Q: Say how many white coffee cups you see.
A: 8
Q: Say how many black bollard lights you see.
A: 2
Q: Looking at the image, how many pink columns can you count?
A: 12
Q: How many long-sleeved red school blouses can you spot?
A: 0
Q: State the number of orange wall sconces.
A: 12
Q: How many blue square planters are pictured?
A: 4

━━━━━━━━━━━━━━━━━━━━━━━━━━━━━━

Return each line from the entries above that includes "many".

**WRITTEN RESPONSE**
Q: Say how many white coffee cups you see.
Q: Say how many black bollard lights you see.
Q: Looking at the image, how many pink columns can you count?
Q: How many long-sleeved red school blouses can you spot?
Q: How many blue square planters are pictured?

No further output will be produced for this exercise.